Task:
Locate the lines of the listing below that hold "count", then copy each of them.

_ _ _ _ _

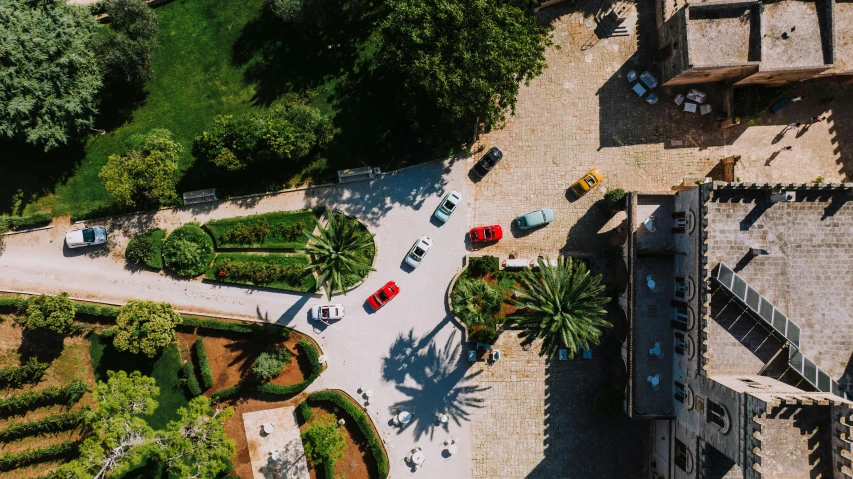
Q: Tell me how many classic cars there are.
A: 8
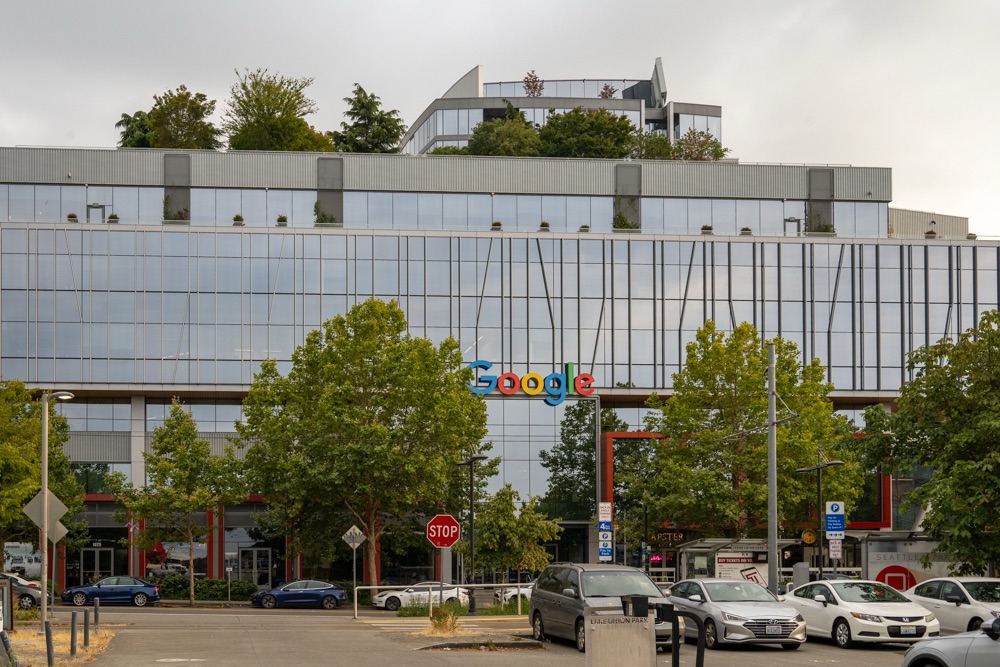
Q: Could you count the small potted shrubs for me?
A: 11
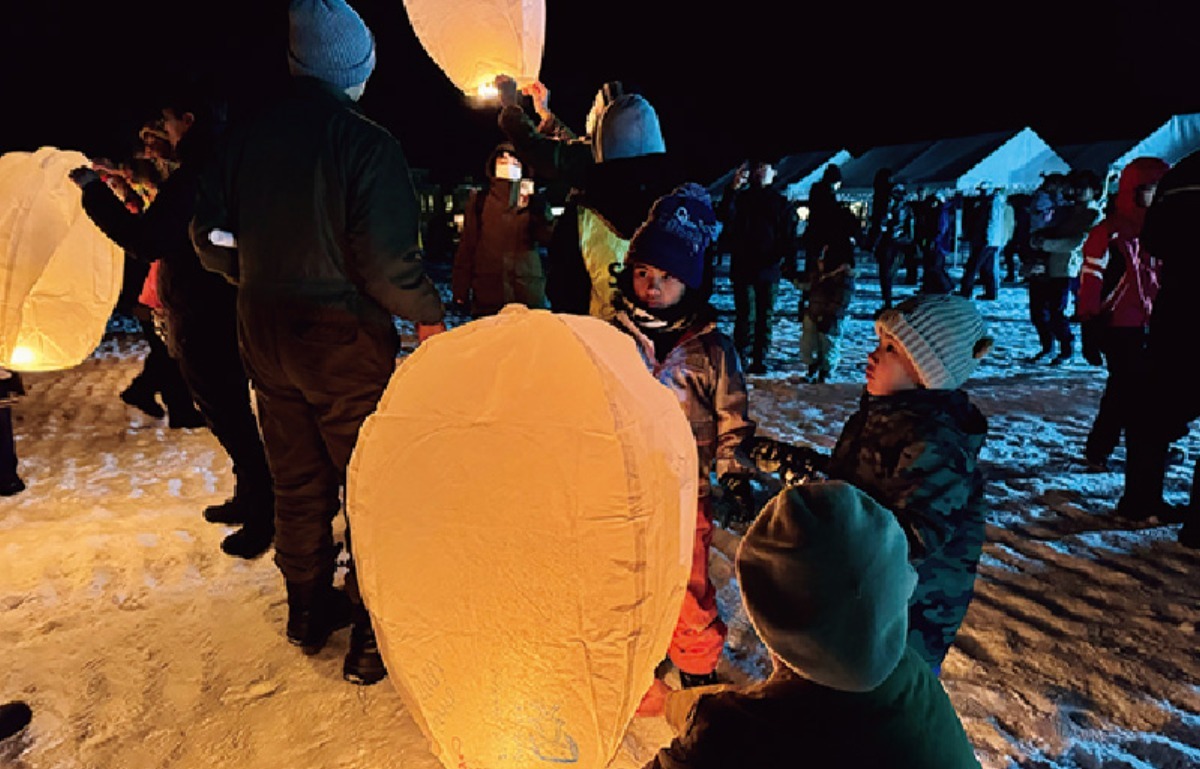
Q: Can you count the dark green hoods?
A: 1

_ _ _ _ _

Response:
Q: Could you count the small potted shrubs for me?
Q: Can you count the dark green hoods?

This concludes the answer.